A training program that started in University City less than a year ago, teaching how to respond in an active-shooter situation, is gaining traction citywide.
Officer Chris Kopp of the Charlotte-Meckleburg Police Department developed the “Surviving an Active Shooter” training. He has made the lecture-based presentation more than 30 times since January, roughly once a week all over Charlotte.
“It’s actually exploded,” Kopp said of interest in the course.
The training is not tactical and does not include a hands-on component or scenarios, Kopp said.
Instead, the focus is on survival techniques and options based on the Federal Emergency Management Agency’s “Run, Hide, Fight” program.
Kopp has presented the training to groups as small as four people up to several hundred attendees. Participants have ranged from elementary schoolteachers to heads of security for stores including IKEA, Old Navy and Walmart, Kopp said.
While offering the free training is just one facet of his full-time job with CMPD, Kopp said, he will continue to work with groups as long as there’s an interest.
Kopp recently transferred from University City to CMPD’s uptown headquarters to work as a crime-prevention specialist. The move was made in part so that he could also offer the training in any of the department’s 13 divisions.
Attendees have included Charlotte executive administrators, who are now working on logistics to see whether the training can be offered to the city’s 6,000-plus employees, Kopp said.
The training covers a history of active shooters and national statistics. It combines the philosophies of federal agencies including the Department of Homeland Security and the FBI with guidance from local police.

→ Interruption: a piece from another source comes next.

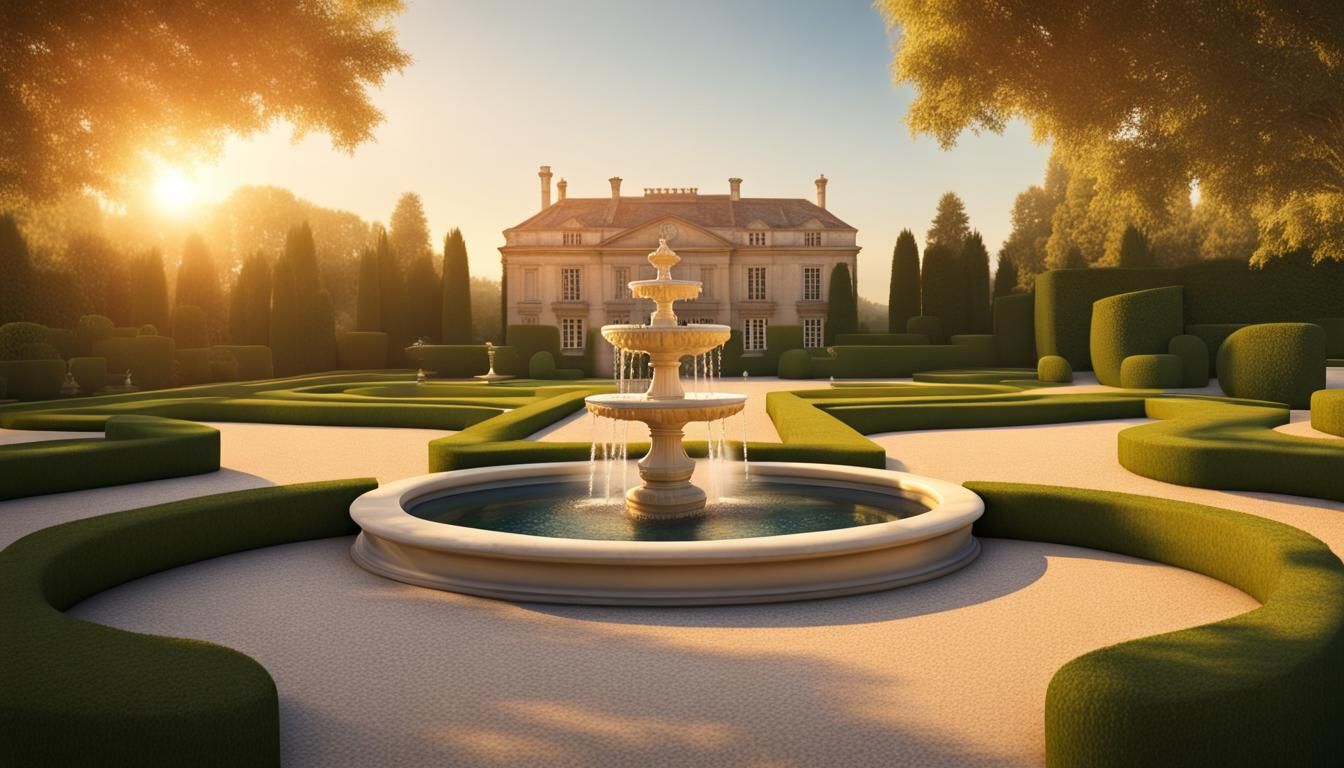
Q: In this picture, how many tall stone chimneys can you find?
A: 5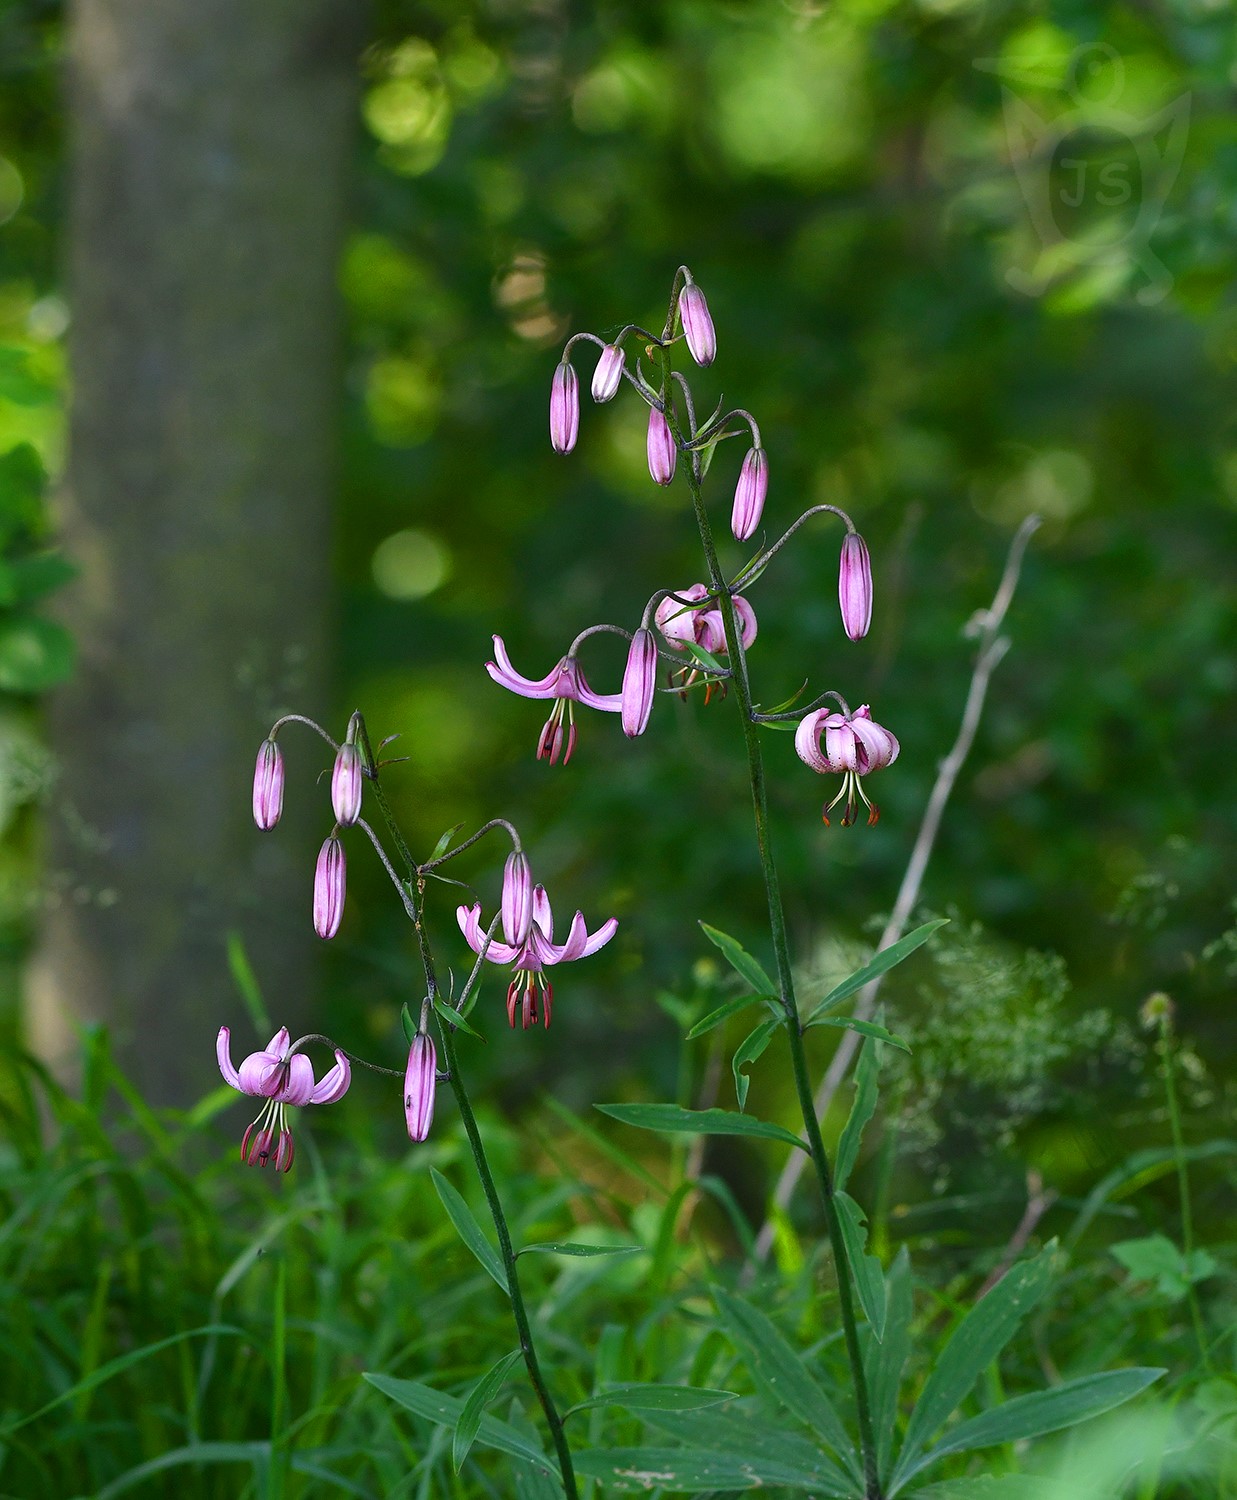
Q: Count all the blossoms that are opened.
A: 5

Between 2000 and 2013, the FBI identified 160 active-shooter incidents in the U.S., according to a report from the federal agency published earlier this year: “A Study of Active Shooter Incidents in the United States Between 2000 and 2013.”
“Even when law enforcement was present or able to respond within minutes, civilians often had to make life-and-death decisions and, therefore, should be engaged in training and discussions on decisions they may face,” the report says.
The training also now includes more Charlotte-specific information, Kopp said, noting that he’s stayed after some presentations at the company’s request to speak with Human Resources departments about high-stress environments and services available to employees.
Kopp, a Marine Corps veteran, military marksman and police firearms instructor, developed the course himself using contacts from the law-enforcement community.
Last year, Kopp had hoped to attend the national certification course – “Civilian Response to Active Shooter Events” – offered by the Advanced Law Enforcement Rapid Response Training Center at Texas State University.
The University City division of CMPD’s budget didn’t allow for the trip at the time, but Kopp said he likely will be able to attend the 2015 session in January.
The training also will help teach him to train others to lead active-shooter presentations.
“Right now it’s just me,” he said, but it may be possible to create a video version if interest continues to grow.
Kopp said the training is available to community groups and that it’s important that everyone know how to respond in an active-shooter situation.
“It needs to be talked about, and people need to know what to do,” he said. “You don’t want to freeze and become a victim.”